A 2018 U.S. Supreme Court decision did away with the decades-old standard that states could force retailers to collect sales tax only if they had a physical presence in the state, making marketplace facilitator laws possible.

California’s decision to pursue third-party merchants preceded that Supreme Court decision, experts said.

That uncertainty caused by California’s tax strategy has caused Freifelder to hit the brakes on the growth of his business, Philadelphia Media Exchange Corp., which reached $3 million in revenue last year, he said.

The business had been growing steadily since 2000, when Freifelder’s love of rap music, but distaste for the prices of compact discs at Best Buy and Sam Goody, led the teenager to eBay, where he would buy 100 CDs for $200, keep those he wanted, and resell the others.

In 2005 he started selling on Amazon and at flea markets, such as the Tacony Palmyra Flea Market in New Jersey. He opened his first store, Fivedollarcd, in the Tacony section of Northeast Philadelphia in 2010, expanding to the sale of video games and consoles. Another store in Mayfair followed.

But then streaming services eroded those business, so he closed the stores and by 2015 had moved on to what is called “retail arbitrage” of clothing, shoes, and grocery items bought on sale or clearance at Marshalls, TJ Maxx, Ross, Burlington, and other stores, and sold for more on Amazon.

The front room of his warehouse has 14 large recycling bins used to sort and repack Under Armor clothing, Polo shirts, Nicole Miller lunch totes, and other goods before he ships them to Amazon, which then handles every aspect of the sale to the consumer, he said.
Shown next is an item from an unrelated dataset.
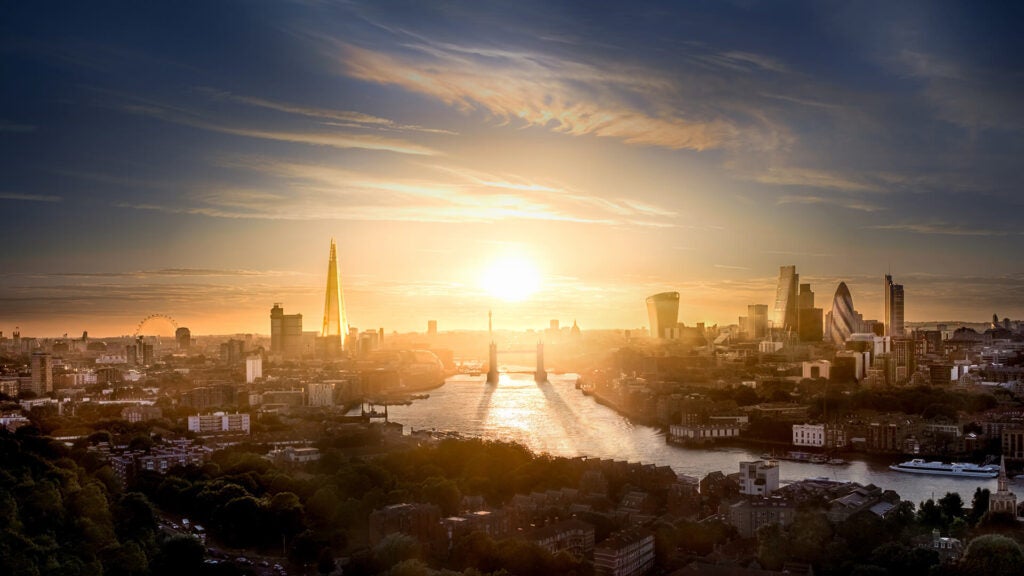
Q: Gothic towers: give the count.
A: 2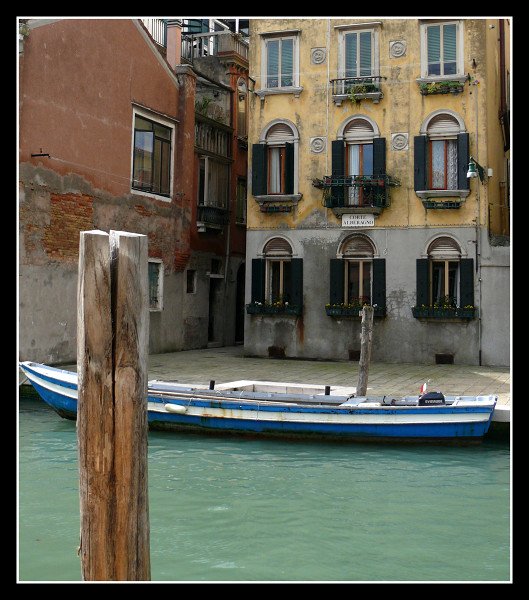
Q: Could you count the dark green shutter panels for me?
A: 12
He controls only what he ships and the price.

At its peak before the sales tax scare, Freifelder had eight employees, three full-time and five part-time in the warehouse, and three contractors who shopped for him. Now he’s down to one employee in the warehouse. He still has the three contractors. Plus, his wife helps a couple days a week.

“I’m drastically cutting things back until the dust settles, just because I don’t want to find out I have a ridiculous bill a year or two down the road,” said Freifelder, who wore a black Phillies cap and a gray Super Mario ’85 T-shirt while showing visitors around his operation, in an industrial park right next to I-95.

Paul Rafelson, a tax lawyer and volunteer executive director of the Online Merchants Guild, said California is hurting not just Freifelder, but thousands of small businesses nationwide.

“These guys are shipping goods off to Amazon. Amazon moves them all around, doesn’t tell them, doesn’t warn them, the State of California doesn’t even warn them, and then years later they’re stuck in this interstate commerce speed trap,” said Rafelson, whose firm, Francissen Rafelson Schick LLP, is based in Boca Raton, Fla.

California’s elected treasurer, Fiona Ma, in March sent a letter to Gov. Gavin Newsom urging him to block the tax collectors from going after third-party sellers.

“They are not the ones responsible for uncollected taxes under state law, nor is it constitutionally permissible to impose such burdens on these businesses,” Ma’s letter said.

Freifelder maintained a supremely calm demeanor for someone who just received a $1.6 million tax bill, perhaps because he considers the numbers “bonkers.”

“I would have had to have done at least $15 [million] to $20 million in sales to get a bill like this. That would be in California alone. I would have had to have done $150 million to $200 million in sales in the United States.”